• What the task requires:
Below are some records; work out how many of their lines contain "this" and give the number only.

[Saved entries]
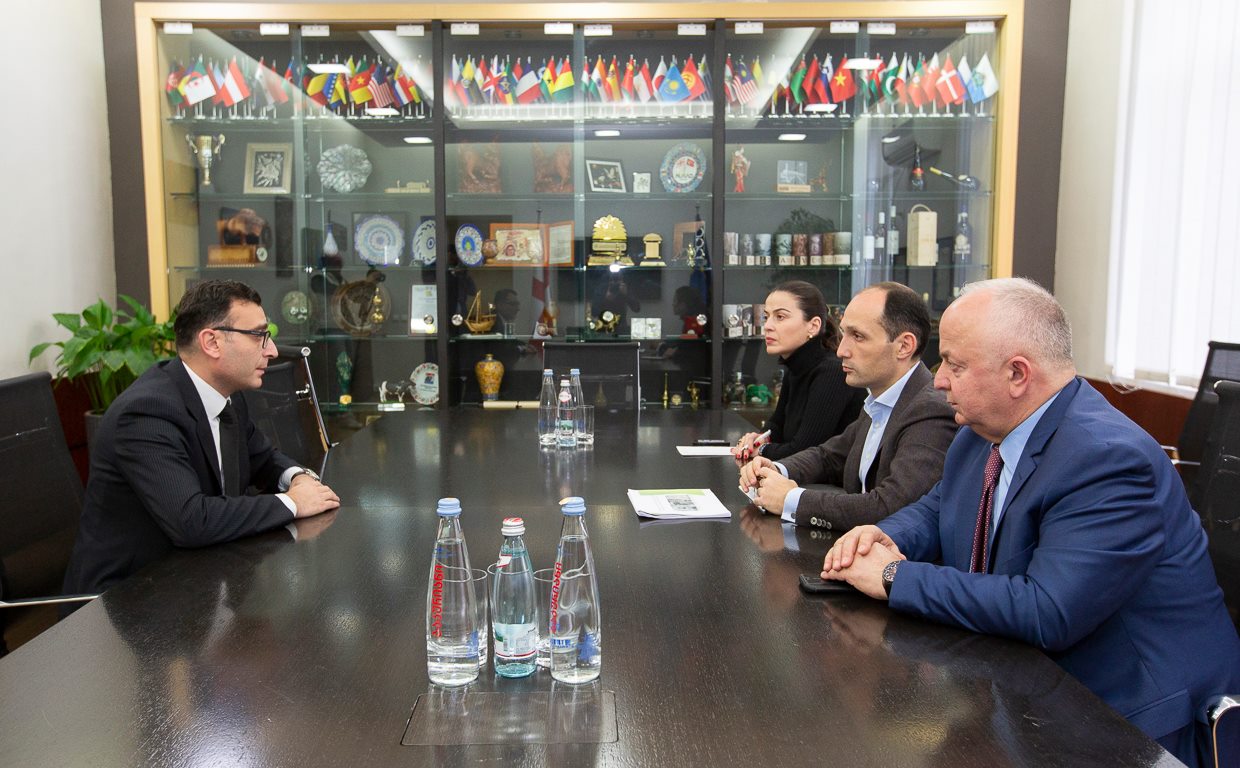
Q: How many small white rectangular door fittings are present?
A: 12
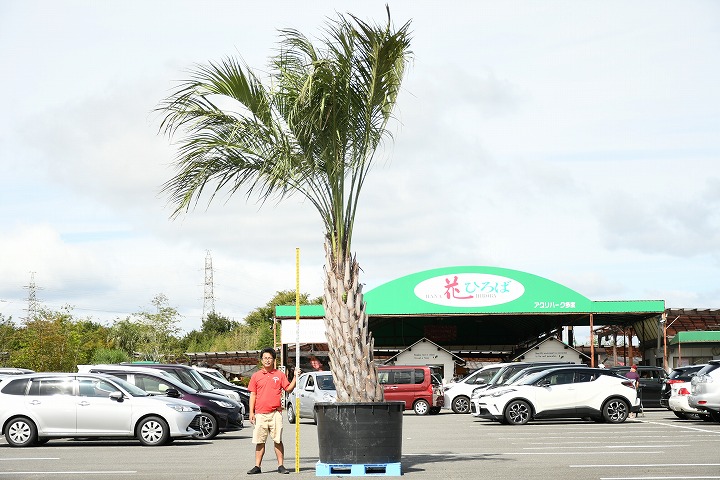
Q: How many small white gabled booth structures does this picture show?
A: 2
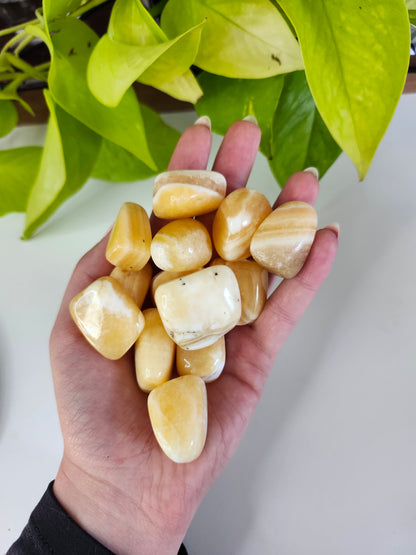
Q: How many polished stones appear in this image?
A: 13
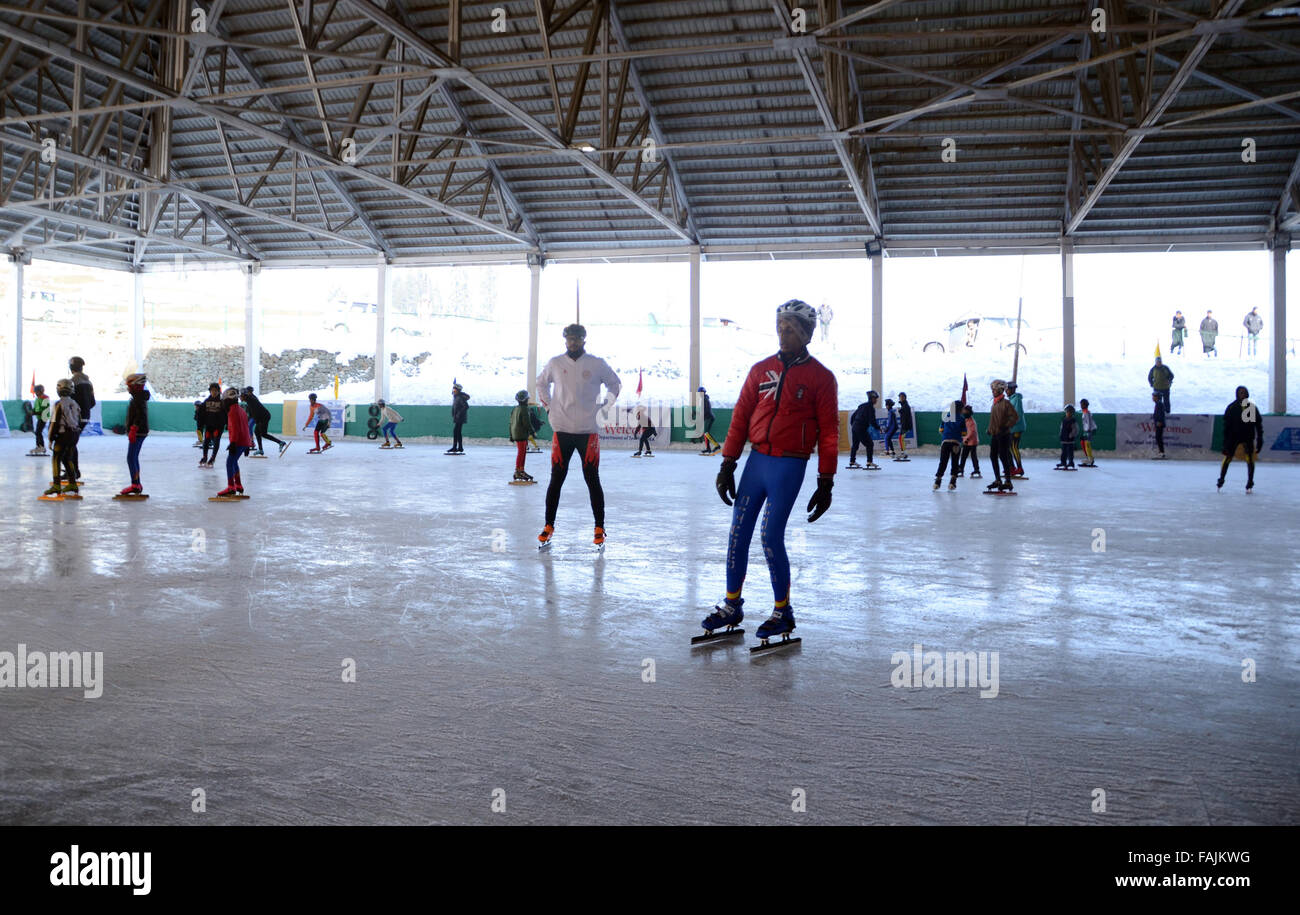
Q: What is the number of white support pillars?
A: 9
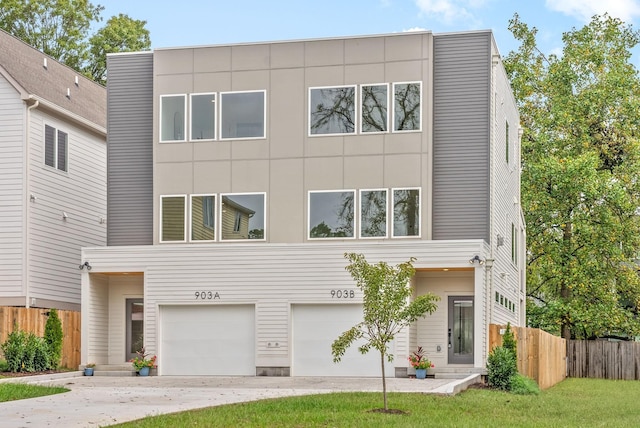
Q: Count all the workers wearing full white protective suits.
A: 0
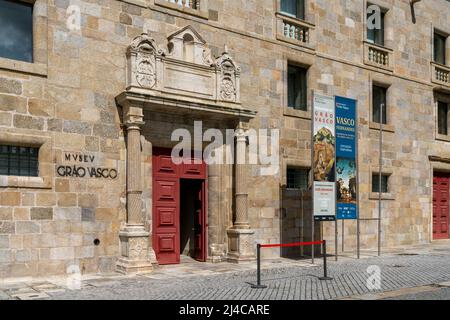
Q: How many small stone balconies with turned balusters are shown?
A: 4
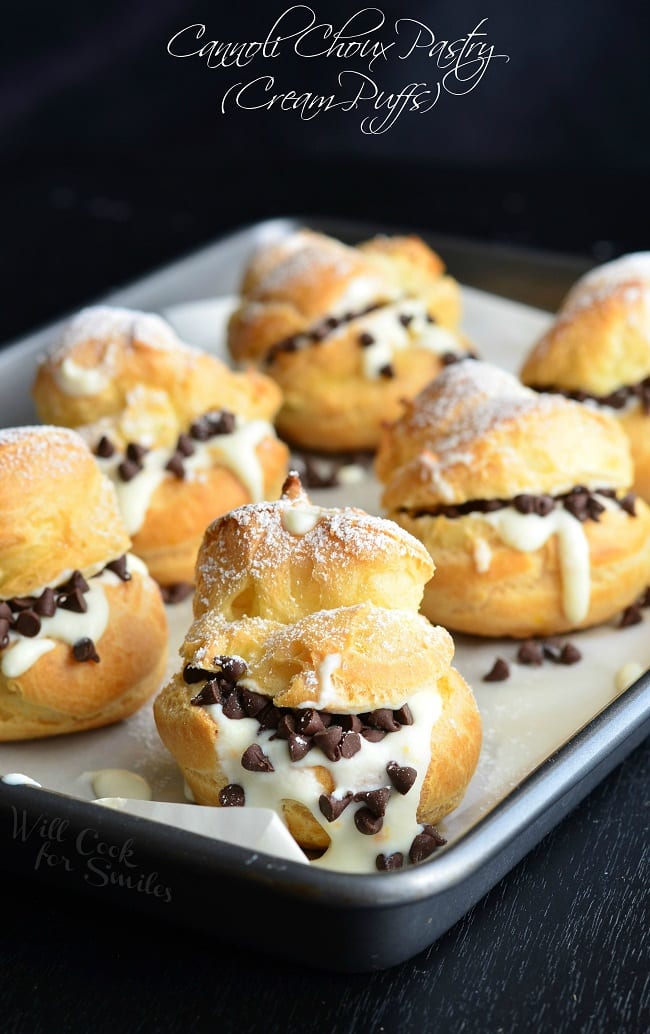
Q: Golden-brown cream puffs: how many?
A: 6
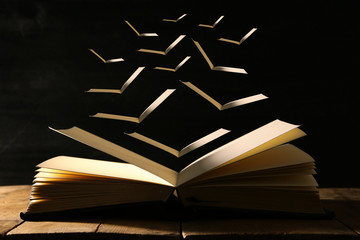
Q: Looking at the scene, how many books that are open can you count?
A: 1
* * *
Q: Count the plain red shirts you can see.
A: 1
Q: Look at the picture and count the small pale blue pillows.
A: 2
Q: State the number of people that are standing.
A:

• Exercise solution:
2